Did you know that most forest fires are started by campfires? Did you know that in 2016 from January thru December, 65,575 fires burned 5,446,520 acres which are 83.1 acres burned per fire? And so far in 2017 from January thru May 57,585 fires burned 2,763,464 acres burned which are 48.0 acres burned per fire.
Burn bans, restrictions on bringing your own firewood, wilderness restrictions, approved and non-approved fire pits. No wonder there are so many restrictions on campfires. How do you make sense of these and make it safer and easier?

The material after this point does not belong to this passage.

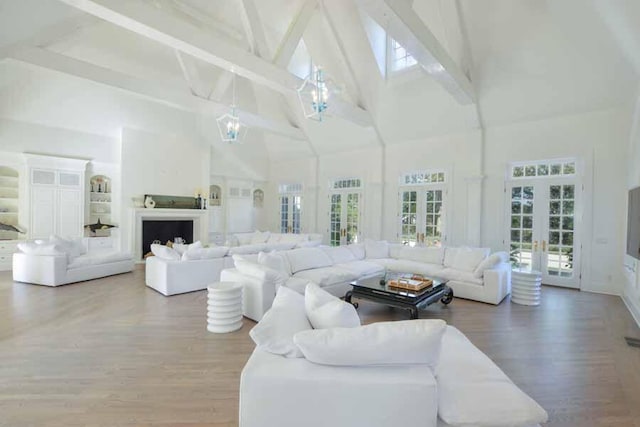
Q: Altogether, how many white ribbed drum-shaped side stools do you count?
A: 2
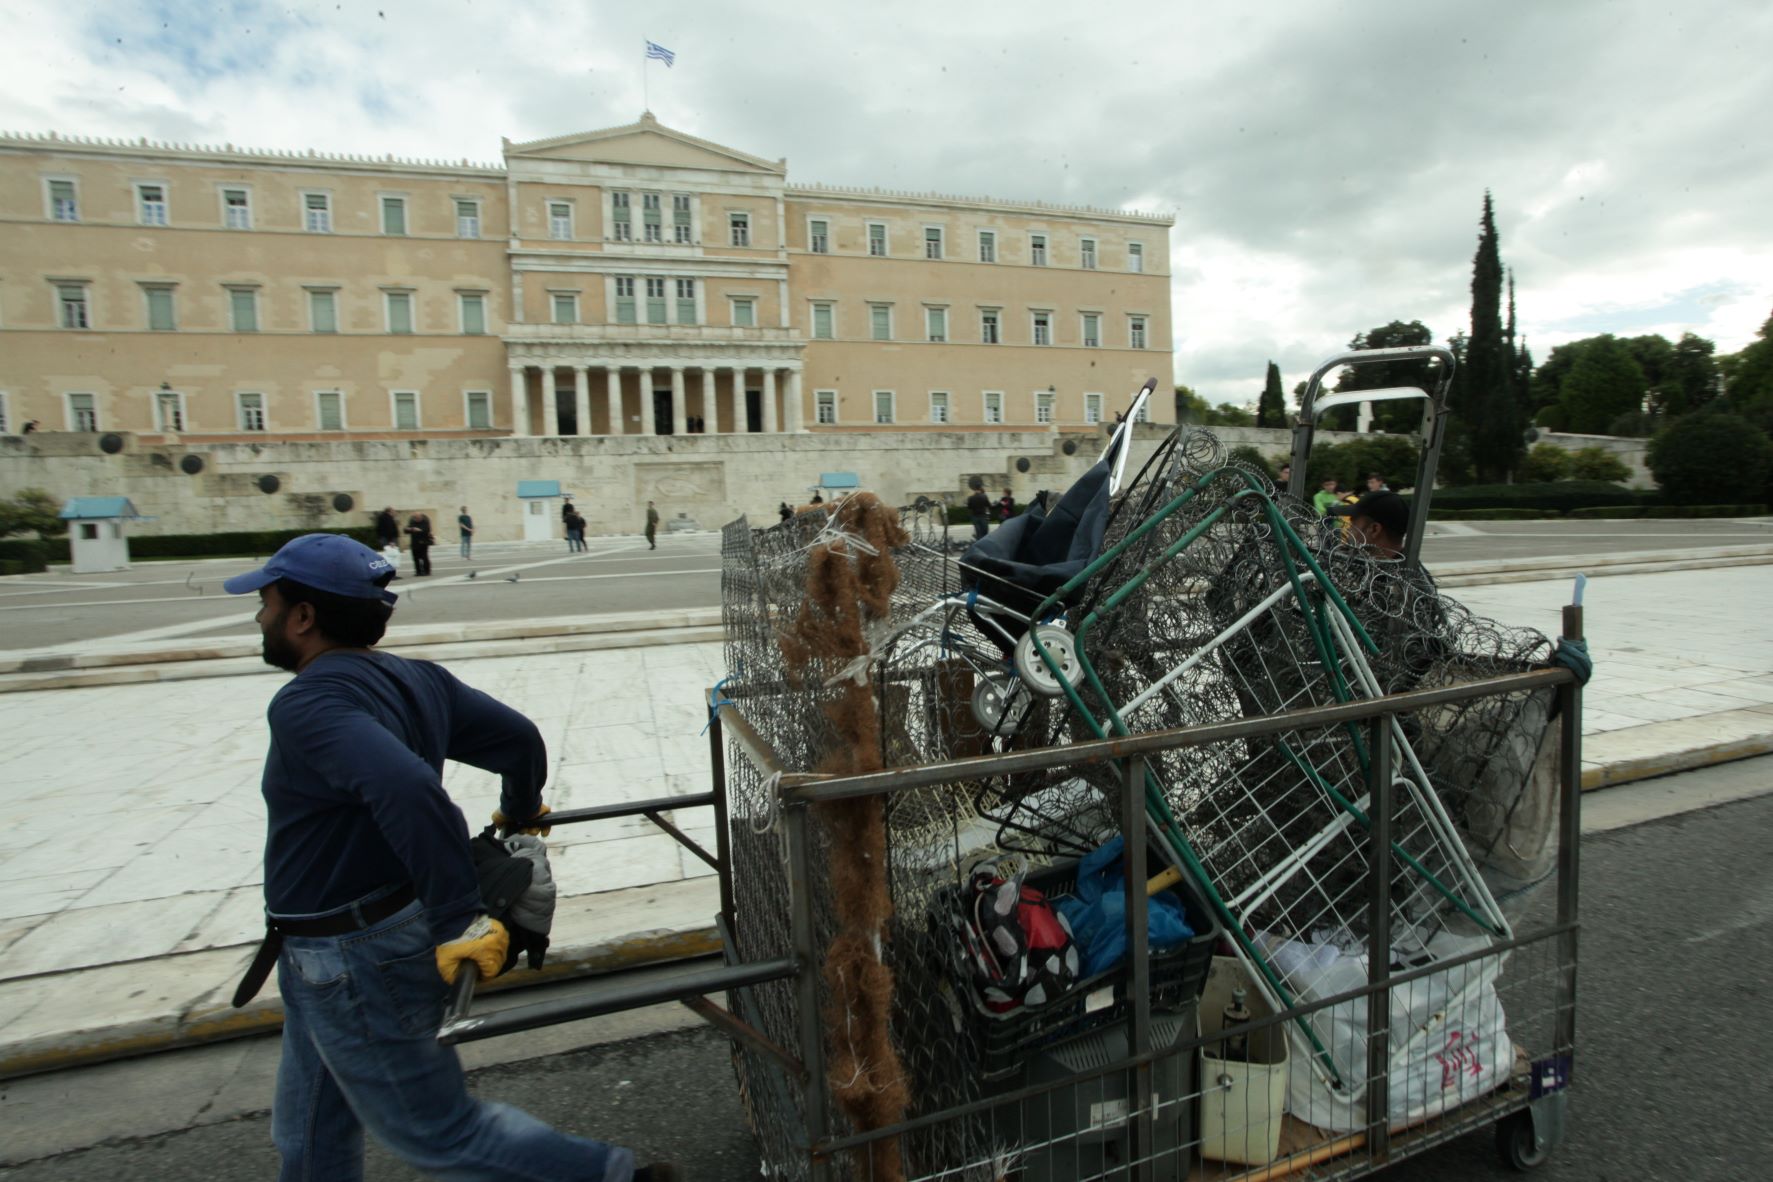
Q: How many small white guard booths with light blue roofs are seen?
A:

Many, campgrounds have specific rules and regulations about campfires. The USDA/Forest Service has published guidelines on campfire restrictions, including those areas that allow campfires and foraging or cutting wood. State campgrounds also have campfire restrictions, including burn bans and bringing your own firewood (firewood carried from campsite to campsite causes insects and diseases to migrate.) And now, some independent campgrounds have a “community fire pit” and don’t allow open fires. Not to mention the neighbors being bothered by billowing smoke from your campfire into their camp spaces, tents or RVs.
But campfires are some of the greatest pleasures of going camping. Aren’t they? A fire provides warmth, sparks discussion, and can be mesmerizing and relaxing as you stare at it for awhile. It just doesn’t get any better than roasting a weenie over an open fire, cooking a t-bone and burgers, roasting marshmallows and s’mores, or just sitting around the campfire enjoying the moment. And let’s not forget those ghost stories told around a campfire.
What’s a camper to do?
Have you thought about a propane fire pit?
Like the rest of you, we enjoy a good campfire, but there are places where it’s not safe or allowed. So we purchased a propane fire pit. Camp Chef Redwood Portable Propane Fire Pit And we love it!
It has a 4.5-star rating with 178 customer reviews and is an Amazon Prime deal, so if you’re a Prime member, you get free shipping too. It packs up small and is easily stored.
This little beauty does it all and is actually easier than a wood fire. It allows you to regulate the flame and you can turn it off with the twist of a dial without worrying about smoldering embers or wasting your precious water to put out your fire. It’s a great alternative to a wood burning campfire, it’s safer and easier to control. And now, we won’t go camping without it.
Stay safe out there and enjoy making memories!